**Your assignment:** Please copy each line of the listing below in which the word "image" appears.

★ ★ ★ ★

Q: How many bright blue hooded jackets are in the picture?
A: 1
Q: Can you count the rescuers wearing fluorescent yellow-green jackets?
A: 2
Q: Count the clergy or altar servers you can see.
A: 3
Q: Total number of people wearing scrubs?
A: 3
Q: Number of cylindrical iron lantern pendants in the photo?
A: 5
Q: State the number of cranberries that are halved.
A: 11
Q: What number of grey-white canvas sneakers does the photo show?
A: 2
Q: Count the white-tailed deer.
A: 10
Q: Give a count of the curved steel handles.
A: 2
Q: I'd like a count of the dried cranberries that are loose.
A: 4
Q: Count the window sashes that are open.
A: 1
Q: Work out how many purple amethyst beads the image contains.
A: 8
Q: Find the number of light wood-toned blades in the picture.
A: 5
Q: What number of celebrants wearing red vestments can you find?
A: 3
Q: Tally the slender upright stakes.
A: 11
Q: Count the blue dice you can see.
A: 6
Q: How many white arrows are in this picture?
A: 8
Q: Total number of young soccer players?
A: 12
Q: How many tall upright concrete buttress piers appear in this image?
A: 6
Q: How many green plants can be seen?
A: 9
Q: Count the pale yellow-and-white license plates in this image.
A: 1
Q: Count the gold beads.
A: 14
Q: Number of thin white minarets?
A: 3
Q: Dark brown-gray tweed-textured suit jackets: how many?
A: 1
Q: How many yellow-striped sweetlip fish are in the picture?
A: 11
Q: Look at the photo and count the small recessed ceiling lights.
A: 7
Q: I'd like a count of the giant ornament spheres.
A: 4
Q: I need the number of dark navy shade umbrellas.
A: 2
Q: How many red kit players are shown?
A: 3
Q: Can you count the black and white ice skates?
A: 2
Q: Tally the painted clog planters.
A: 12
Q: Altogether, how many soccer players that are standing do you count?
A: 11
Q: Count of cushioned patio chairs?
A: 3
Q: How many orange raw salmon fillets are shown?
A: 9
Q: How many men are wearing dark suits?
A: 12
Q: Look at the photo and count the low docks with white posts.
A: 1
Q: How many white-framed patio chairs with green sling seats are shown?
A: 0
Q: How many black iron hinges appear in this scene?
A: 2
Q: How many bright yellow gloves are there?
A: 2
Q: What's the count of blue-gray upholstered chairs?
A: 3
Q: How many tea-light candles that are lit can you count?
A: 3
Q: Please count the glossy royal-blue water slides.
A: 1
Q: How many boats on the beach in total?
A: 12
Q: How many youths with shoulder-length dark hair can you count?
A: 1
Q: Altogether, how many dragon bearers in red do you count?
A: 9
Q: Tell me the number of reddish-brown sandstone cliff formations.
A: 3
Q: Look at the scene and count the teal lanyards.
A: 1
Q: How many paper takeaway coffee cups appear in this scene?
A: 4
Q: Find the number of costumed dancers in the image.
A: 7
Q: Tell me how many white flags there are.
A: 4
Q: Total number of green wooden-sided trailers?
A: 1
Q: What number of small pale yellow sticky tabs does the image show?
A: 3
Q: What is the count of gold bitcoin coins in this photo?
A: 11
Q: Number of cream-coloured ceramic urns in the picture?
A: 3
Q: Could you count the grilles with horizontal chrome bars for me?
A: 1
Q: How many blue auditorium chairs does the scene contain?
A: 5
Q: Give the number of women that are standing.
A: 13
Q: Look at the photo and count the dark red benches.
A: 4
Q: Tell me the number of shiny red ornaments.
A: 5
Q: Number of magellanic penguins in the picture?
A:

★ ★ ★ ★

**Reply:**
Q: Work out how many purple amethyst beads the image contains.
Q: How many tall upright concrete buttress piers appear in this image?
Q: Count the pale yellow-and-white license plates in this image.
Q: Find the number of costumed dancers in the image.
Q: What number of small pale yellow sticky tabs does the image show?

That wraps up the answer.